In the timescale of the universe, such a period is hardly worth mentioning. If our situation is representative of intelligent life forms, such that they might quickly develop ways to reduce or transcend their limitations, then by far the most likely creature to find at large in the universe will be a second order, intentionally evolving being.
This begs a walk down the rabbit hole, where we might field some interesting questions.
If we assume that:
- Our level of technological prowess is a very short, fleeting stage in the evolution of intelligent, technically oriented species, that will quickly be eclipsed entirely as we move on to second-order existence, unless we suffer a cataclysmic setback.
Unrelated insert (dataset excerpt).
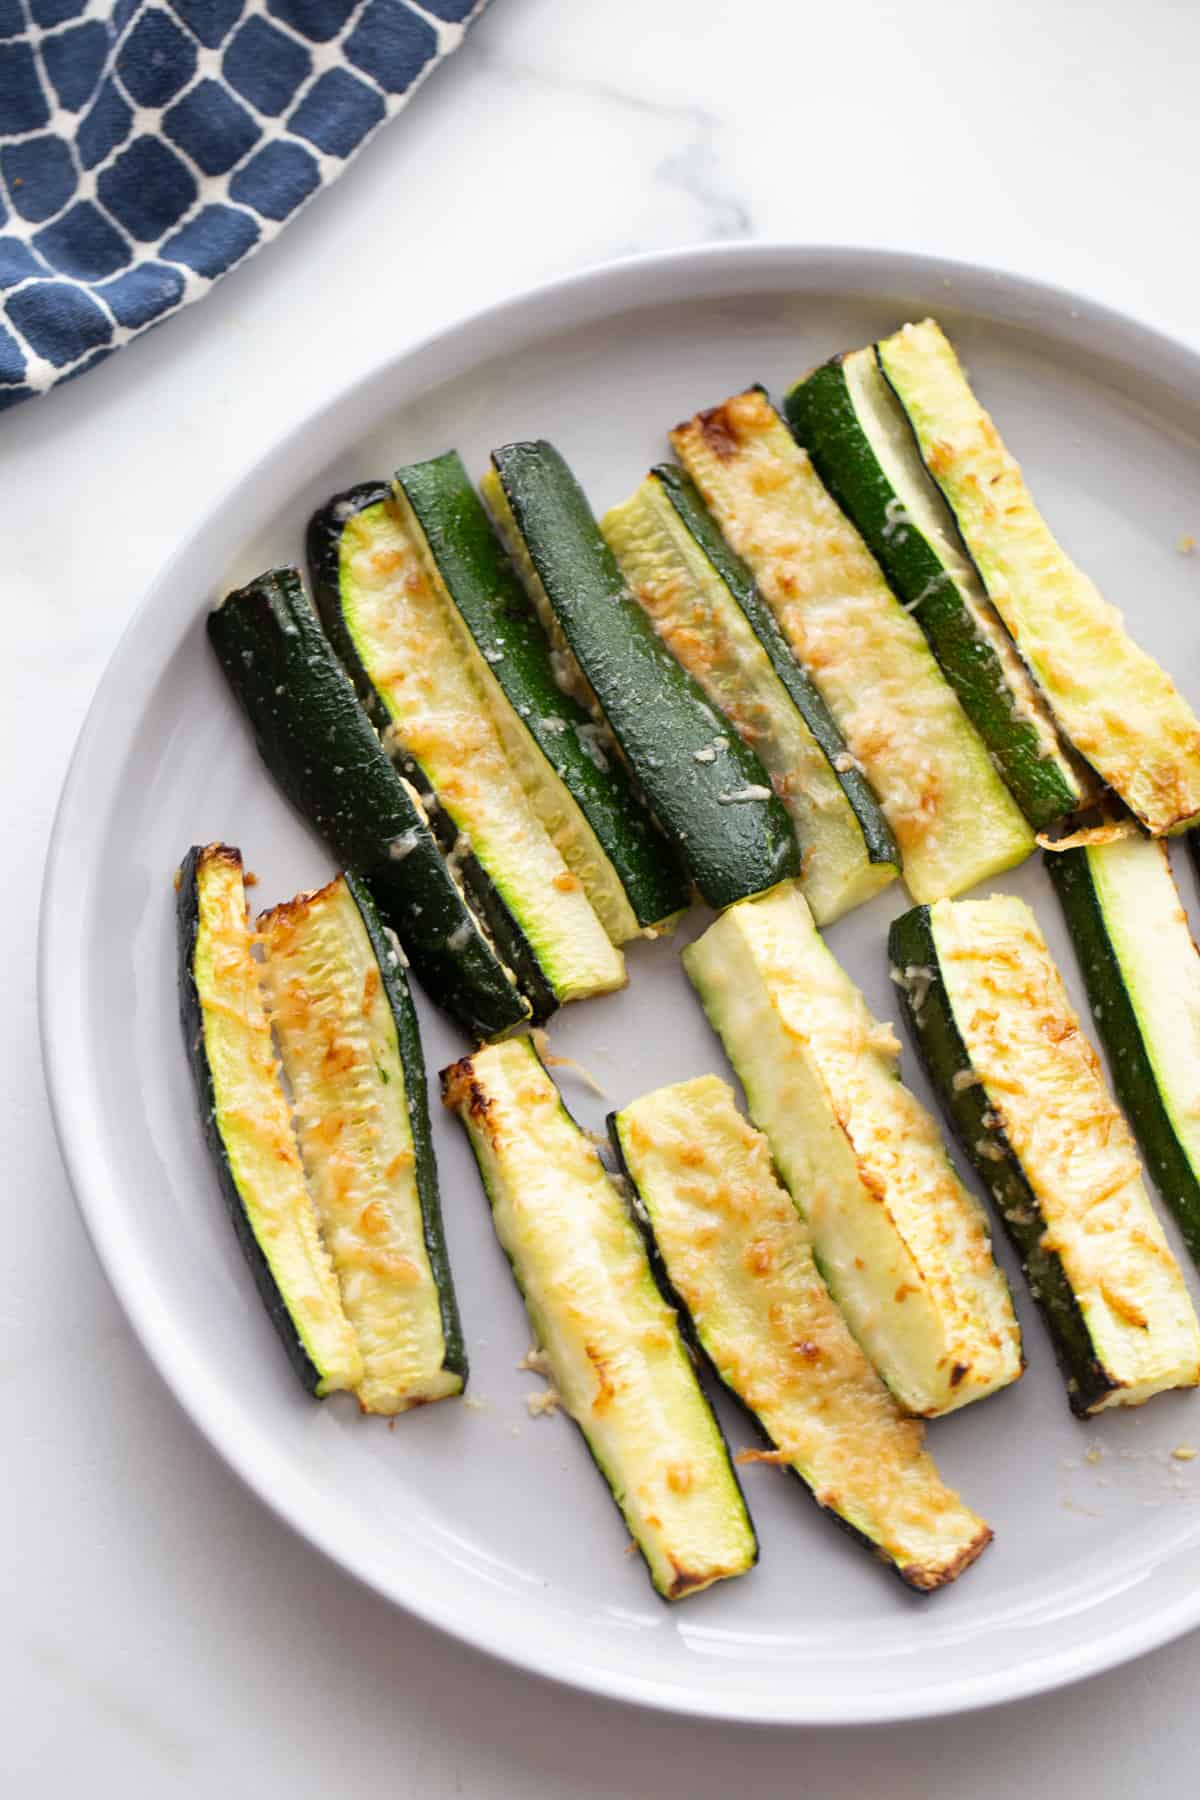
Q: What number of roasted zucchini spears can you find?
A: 15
- Planets capable of supporting advanced life forms number it the trillions within the observable universe
- Advanced, intelligent first order organisms are a predictable outcome of evolution on at least a significant fraction of these planets
- A significant fraction of technologically oriented first order intelligences will be driven towards the development of or the incorporation of second order feature sets
- The sweet spot for life varies from system to system by a few billion years
Then we can infer that:
- Civilizations at our level of technological development have a high probability of evolving into second-order creatures before they manage the complexities of "superluminal" interstellar travel
- There are probably countless civilizations that have moved on to or generated second order life forms, which have had ample opportunity to spread throughout the universe, but relatively few civilizations at our exact level of development.
So where are they?
First, we have no clue as to what a fully evolved second order creature would be like. We can guess that they might be quite small, as the speed of light will constrain the size of their brains, at least at first. We can guess that they will probably be both very efficient and highly consumptive, at least in bursts. (my back of the napkin calculations show that a foreseeable human enhancement might dissipate 15kw + during fully loaded thought)They might predictably be energy oriented, and well adapted to life in space, where resource acquisition is less problematic than a quickly exhausted planetary resource.
Second, how will we know one if we see it? Well, since we are just now coming to terms with the high intelligence of octupi and dolphins, it is clear that we are highly biased to assume that intelligent = similar to us. This, of course, is rubbish. Remembering that a second order being would have centuries of thought for every human second, it is useless to imagine that we would have any meaningful interaction with a second order life form, much less that they would exhibit anything but an infinitesimally fleeting curiosity about us.....if curiosity as we know it is even a trait of a second order being.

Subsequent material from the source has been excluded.